### Prompt
Could you return each line of the material that has "number" in it?

### Input data
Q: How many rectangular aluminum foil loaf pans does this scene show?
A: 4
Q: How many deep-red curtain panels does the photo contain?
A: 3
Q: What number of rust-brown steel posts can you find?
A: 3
---
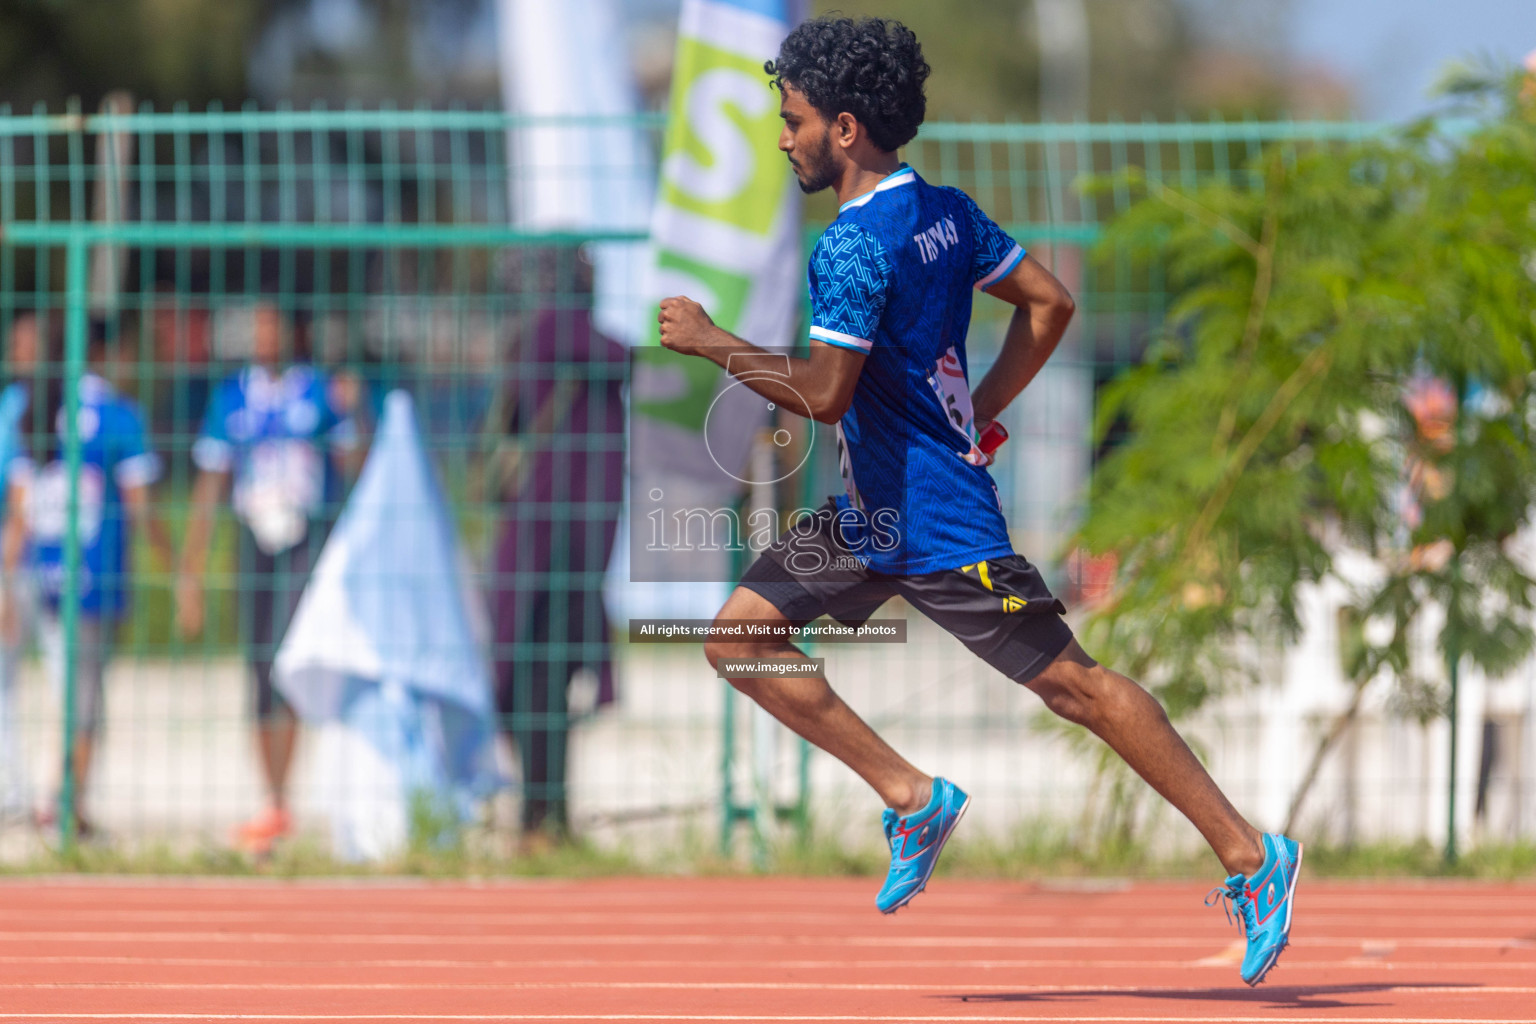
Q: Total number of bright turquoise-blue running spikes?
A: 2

### Result for this task
Q: What number of rust-brown steel posts can you find?
Q: Total number of bright turquoise-blue running spikes?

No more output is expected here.